Important Eric McDavid Update

by Sacramento Prisoner Support Wednesday, Dec. 15, 2010 at 6:50 AM

Eric's petition for a rehearing en banc has been denied

Dear friends,

On Wednesday, December 8, the 9th circuit court of appeals denied Eric's request for a rehearing en banc. This means, in theory, that 11 judges reviewed Eric's petition for a rehearing and not a single one of them found any merit in the arguments detailed within. After nearly 5 years of political maneuvering on the part of the government and a complete and total lack of any sanity or logic in the court's decisions, this came as no surprise to Eric and his loved ones.

However, that fact does not lessen the blow of this cruel decision by the 9th circuit. This was, in effect, Eric's last available option in the appeals process (other than appealing to the extremely conservative supreme court). Hope has proven to be a fleeting, evasive creature throughout this whole process. Many of us knew better than to fall for its seductive overtures. But hearts are so often blind to what our minds know to be truth – even when we knew what the outcome would be, our hearts had trouble letting go. We wanted Eric out here, with us. Free to wander in ancient forests, to play in the swirling, roaring ocean. To live outside a cage. But now, whatever traces of hope may have remained have been scattered in the wind.

For some of us, our biggest mistake was believing that we ever had any options in the first place. It became all too easy to fall into their trap of successive illusory next-chances. Every time we lost bail, or a motion, or trial, or at sentencing, or at the appeal... there was always something waiting in the queue that could possibly save us from our imminent hell. But the state created that queue – not us. And it was set up to keep us on the hook – to keep us invested in a system (a system that many of us never believed in to begin with) that would never deliver what we most wanted = our friend, uncaged. As long as we believed that something might change somewhere on down the line, we had to keep putting time and energy into this behemoth of injustice.

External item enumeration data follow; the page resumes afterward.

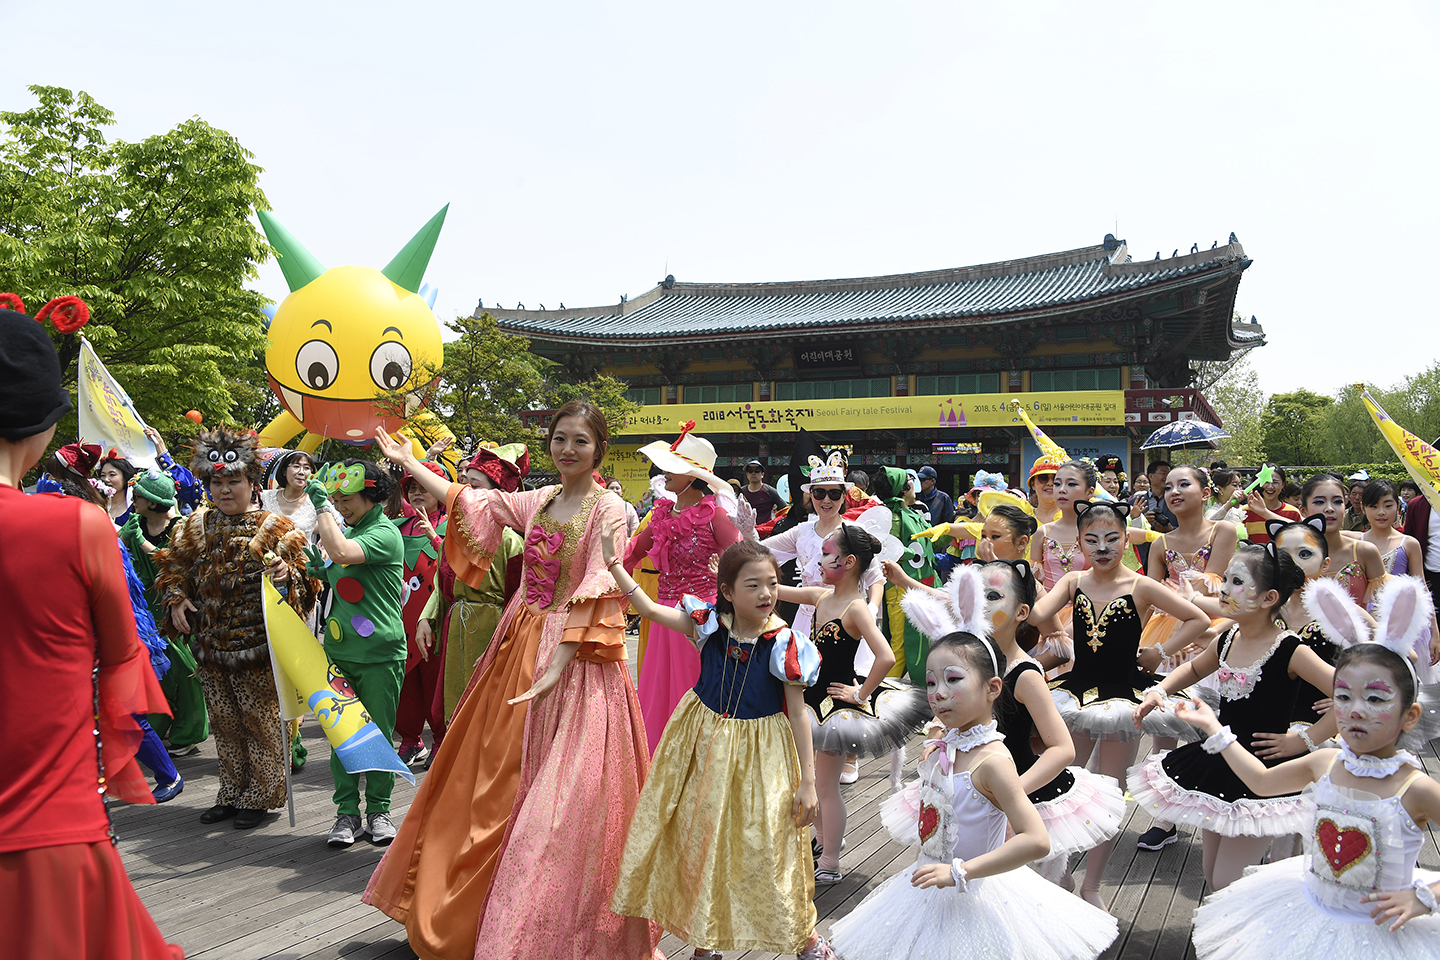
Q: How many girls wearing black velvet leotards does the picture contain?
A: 5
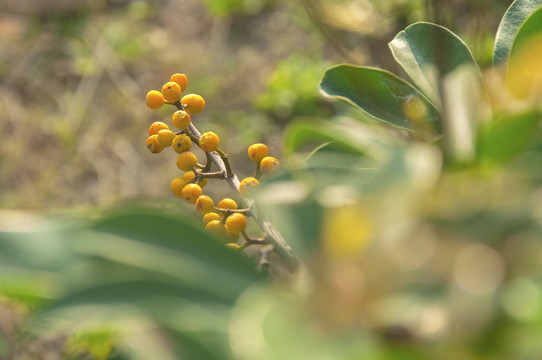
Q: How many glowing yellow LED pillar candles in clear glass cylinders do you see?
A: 0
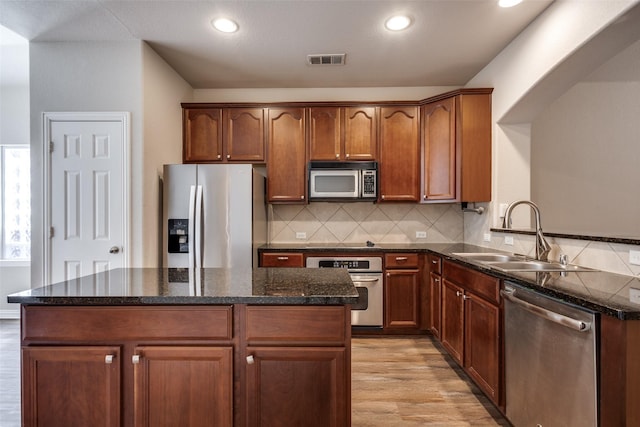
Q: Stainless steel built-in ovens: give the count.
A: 1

When the panel for oral arguments on Eric's appeal was announced we immediately did some homework to figure out what we would be facing on August 9th. What we found was less than inspiring. Two of the judges were Bush (junior) nominees. One of the three was described as a legal conservative, who pursues a “tough on crime” approach. Another was mentioned in a 1998 review of local judges reported by the San Francisco Examiner. A poll of area attorneys rated him among the five worst judges among the 49 judges named. One experienced female attorney described Bea's attitude as "condescending and biased against women attorneys." He is also a member of the San Francisco chapter of the Federalist Society.

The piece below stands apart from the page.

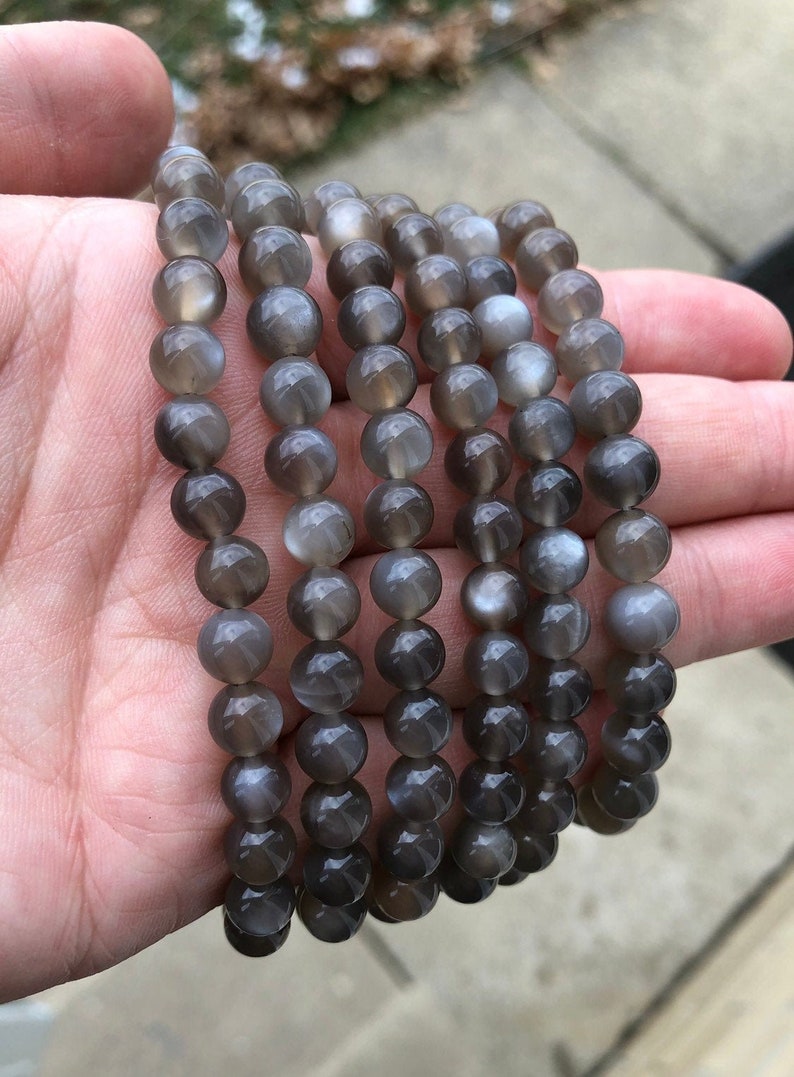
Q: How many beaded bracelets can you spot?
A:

But most alarming of all was an article we dredged up on Consuelo Callahan which indicated that she and Judge Morrison England – the trial judge in Eric's case – were buddies. This was later confirmed by a lawyer who works in the Sacramento Federal Courts. Just in case you missed the significance of that – one of the judges who would be deciding Eric's appeal, which would mean reversing the decisions of the lower court, is friends with the very person who made those rulings to begin with. For a judge, having your decisions reversed is perhaps the worst kind of embarrassment. But surely Eric's fate wouldn't be decided by the rules of social etiquette?

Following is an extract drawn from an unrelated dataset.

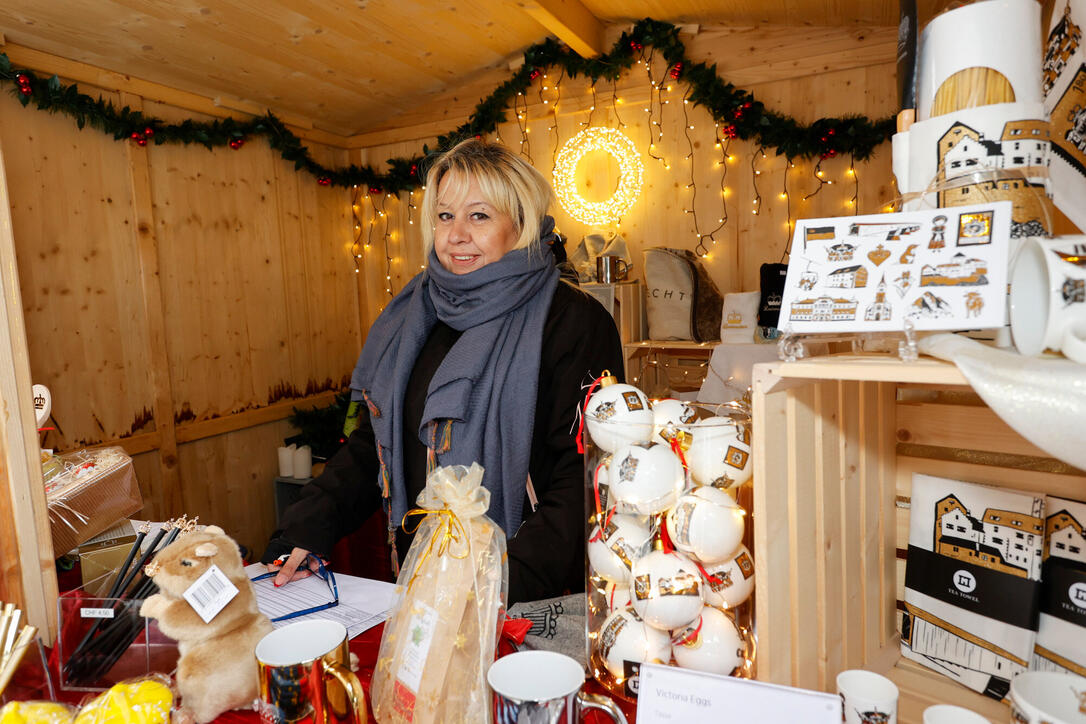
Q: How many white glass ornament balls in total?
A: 12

Perhaps no one will ever know what actually went on behind closed doors (maybe we'll see it on wikileaks one day), but their written decision reflected nothing that had taken place during the oral arguments and was clearly written before they even occurred.

And so, by the time we arrived at the en banc process, most of us (Eric first among us) had absolutely no expectations that this would go in our favor. If anything, the court's decision is an affirmation of what we have known to be true all along. The “justice system” works only for the interests of it's creators. If it starts to falter in it's mission, it gets fine tuned (i.e. laws and rules get rewritten) to put it back on the proper trajectory.

People keep asking: what next? The truth is, there is no more next – at least not in the sense that most people mean. That is the trap we have been falling into all along. That question is misplaced and misdirected. It shouldn't refer to some obscure legal option, but instead it should refer to what we do as individuals and as a movement, as a community, to make things better and to move forward. We - not the state – should define what's next.

Eric has been held captive by the state for almost 5 years, now. He has known, more than any of us, what “next” really means. Next means right now. Next means making a life for himself in the middle of a storm. He has always created his own definitions. He has been moving forward all along.

And so, his struggle continues.

Eric would like to send his sincerest thanks to all of you. You have been instrumental in this fight. Your letters, your songs, your donations, your words of encouragement have kept Eric and his loved ones inspired and strong. Keep it coming! Eric has a long road ahead of him, but with your love and support he will press on. He remains strong in heart and mind. And he knows that dreams can never be caged.